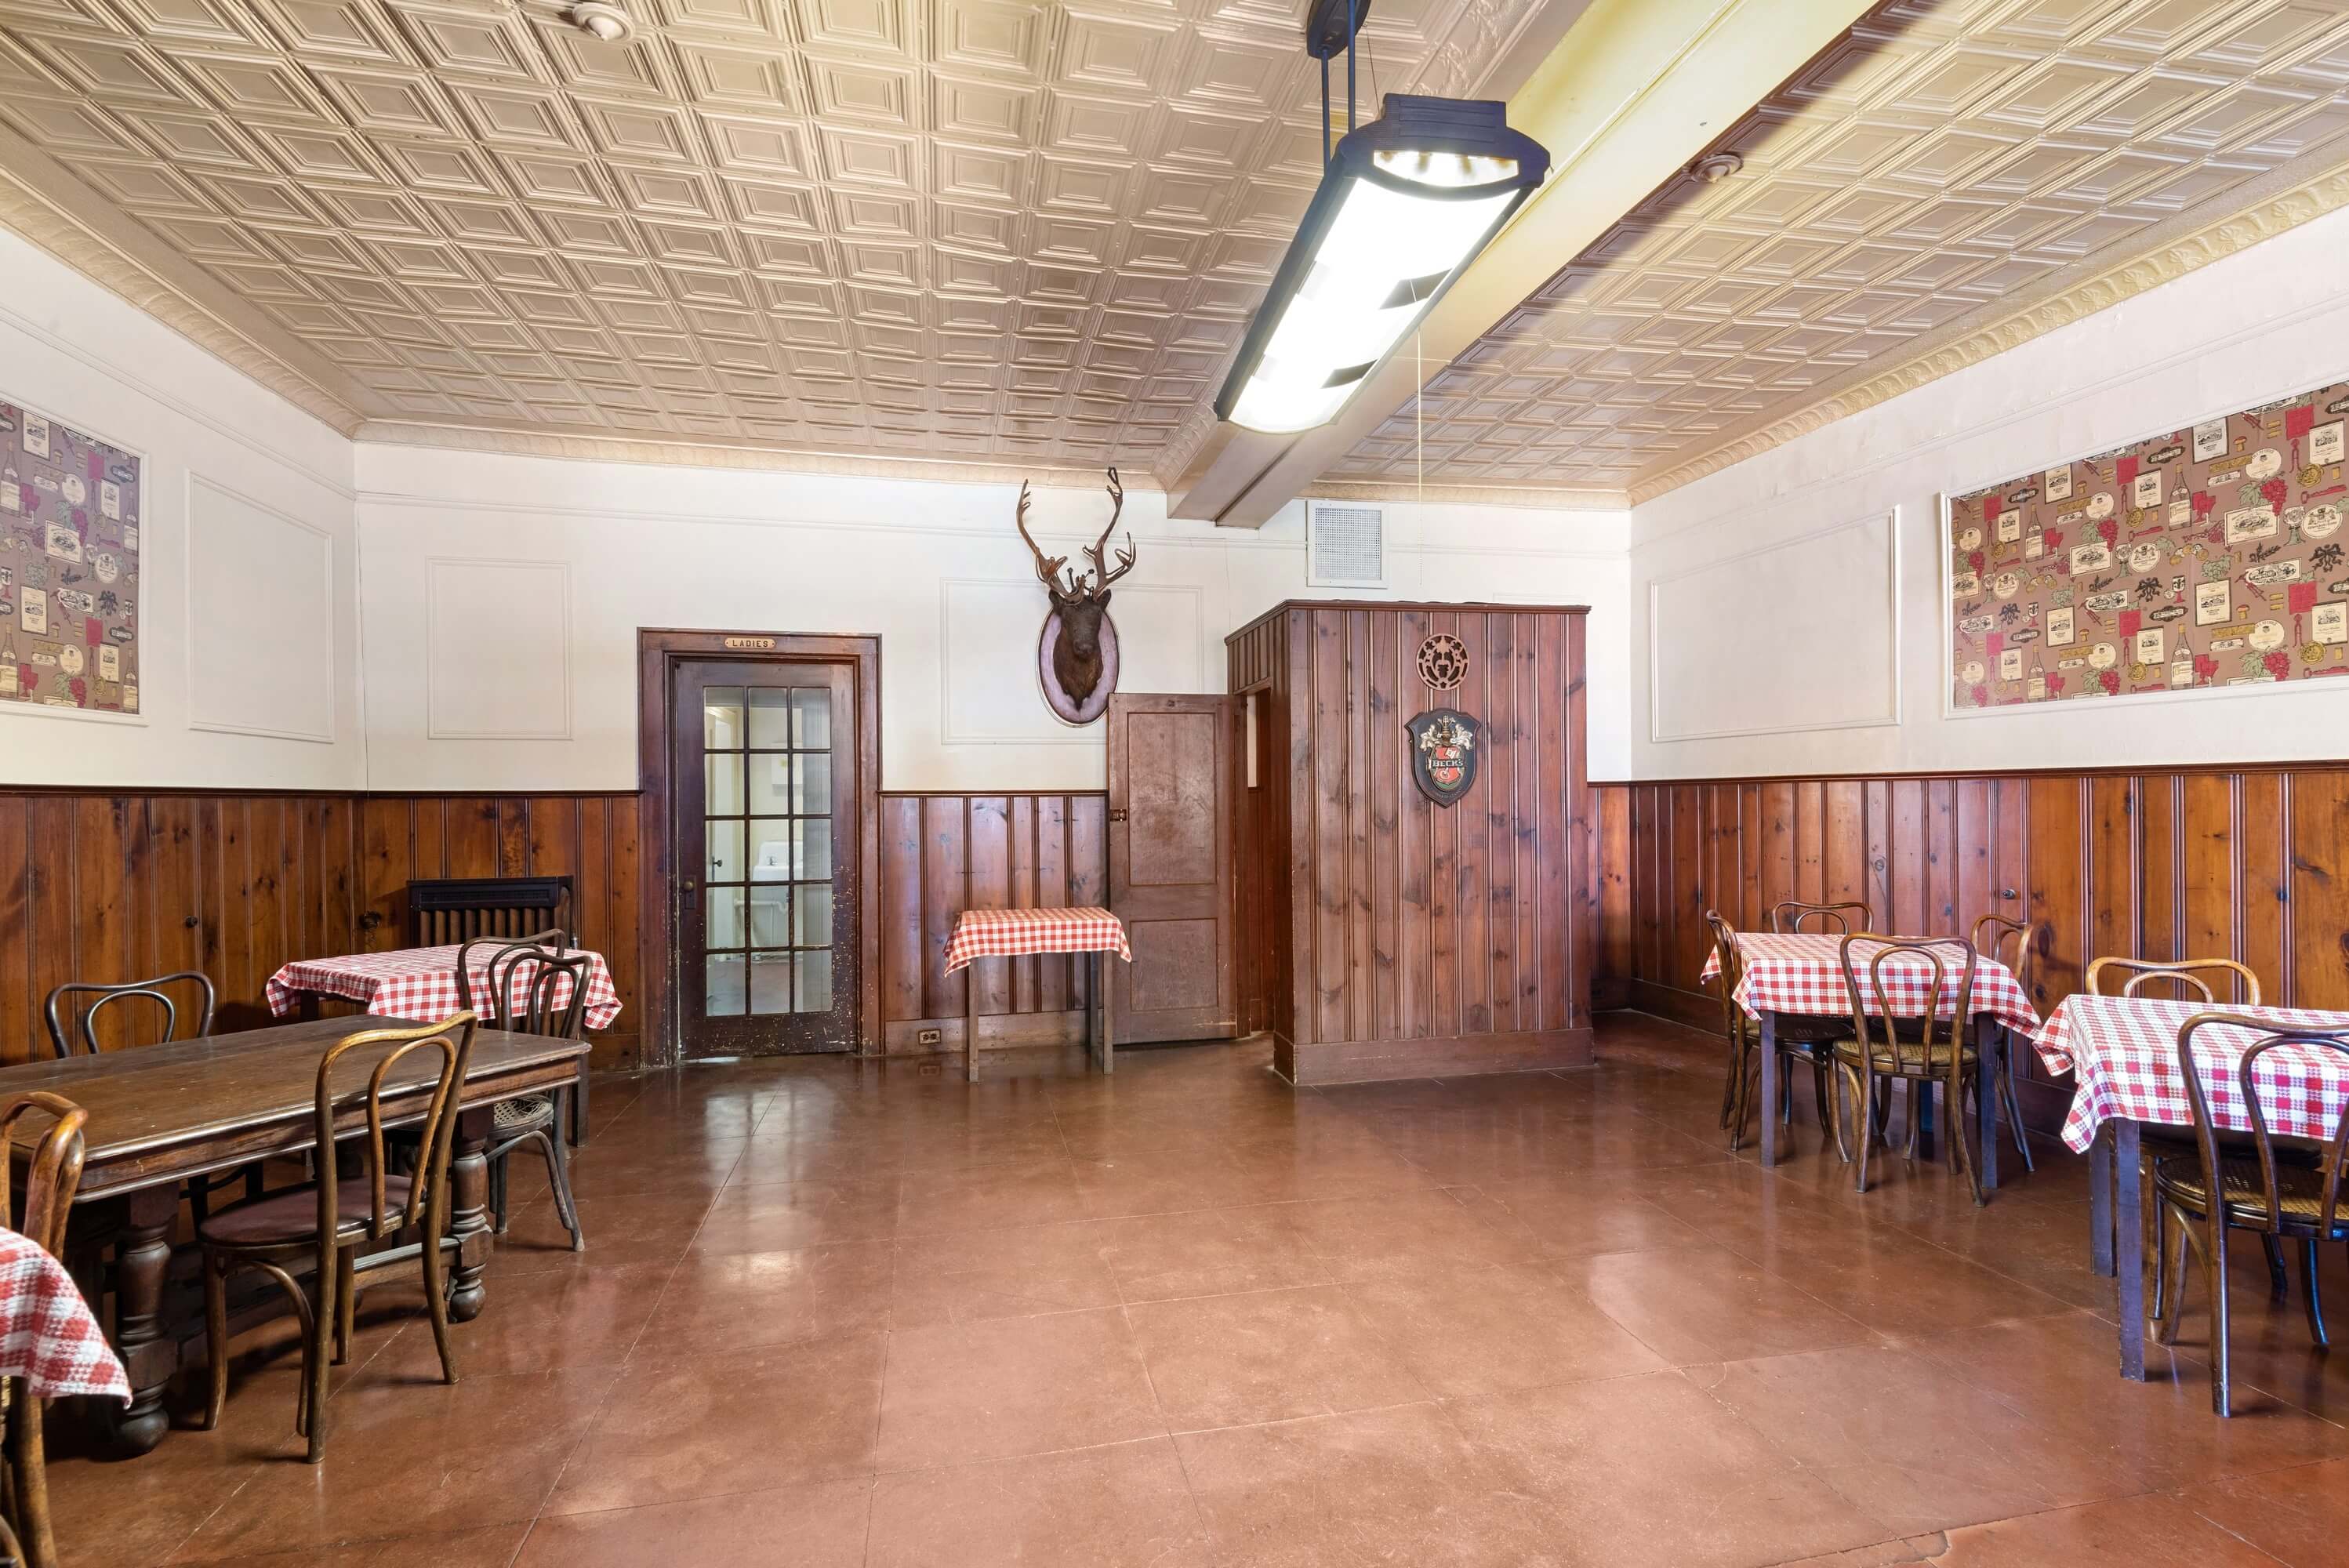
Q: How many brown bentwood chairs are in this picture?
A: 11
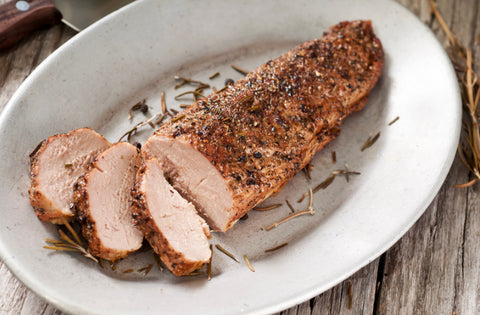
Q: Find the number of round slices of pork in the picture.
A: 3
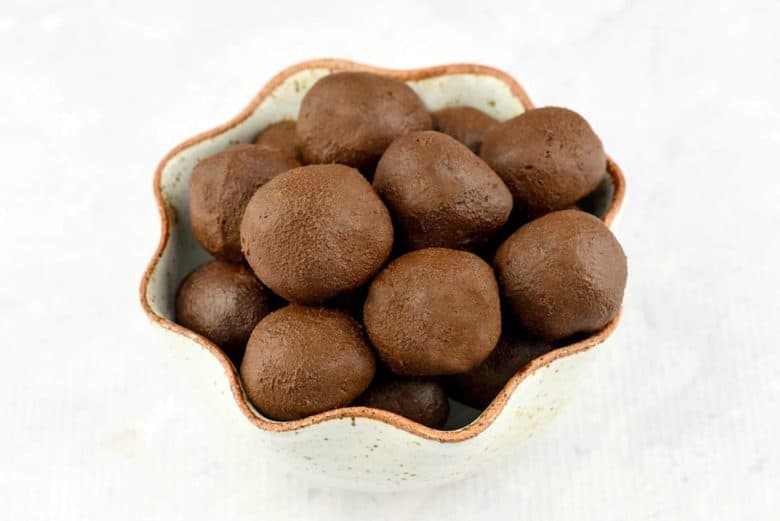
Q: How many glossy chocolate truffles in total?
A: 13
...
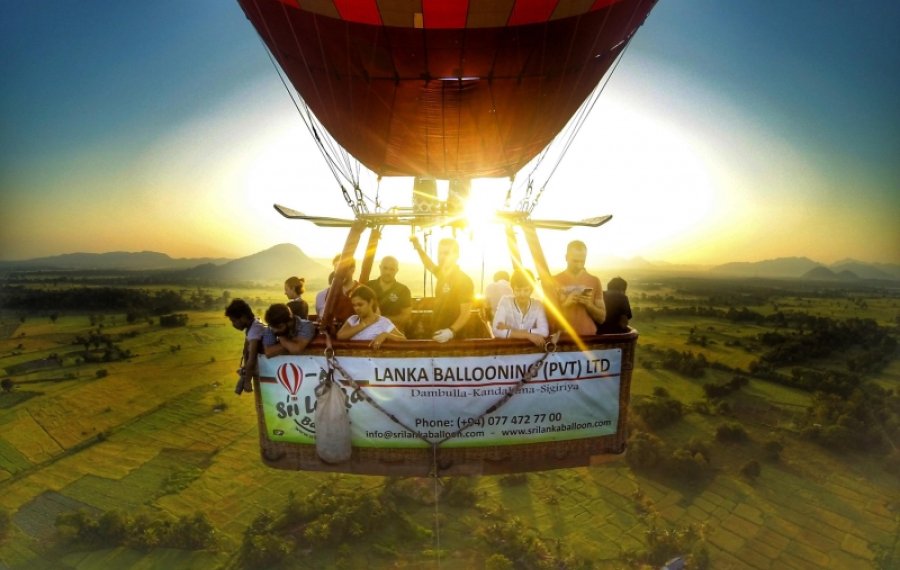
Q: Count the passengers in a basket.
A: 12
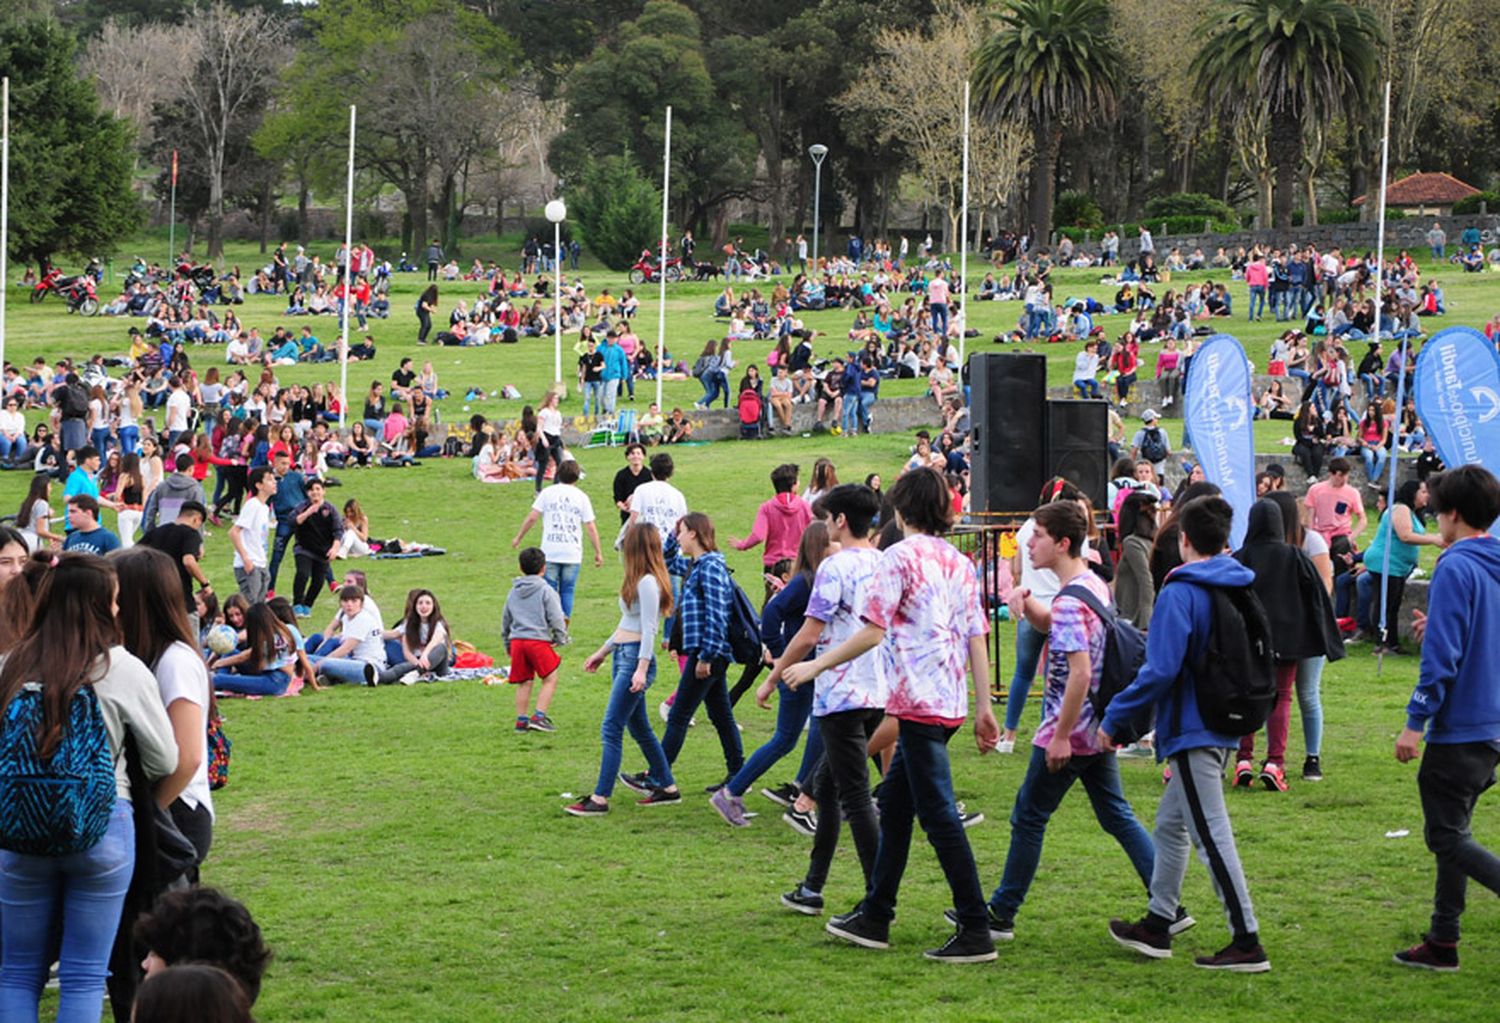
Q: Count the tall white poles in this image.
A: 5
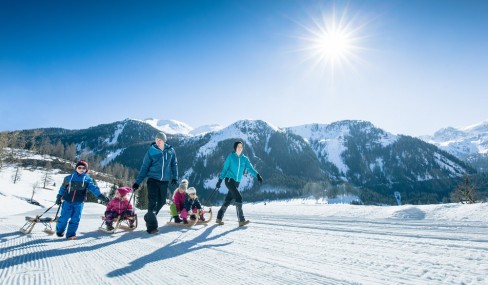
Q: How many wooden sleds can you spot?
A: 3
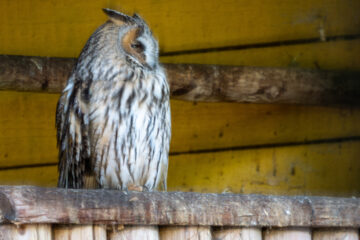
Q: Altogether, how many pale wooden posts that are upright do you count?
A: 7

:: Your objective ::
Show every line of the records above that contains the word "wooden".

:: Completed task ::
Q: How many wooden sleds can you spot?
Q: Altogether, how many pale wooden posts that are upright do you count?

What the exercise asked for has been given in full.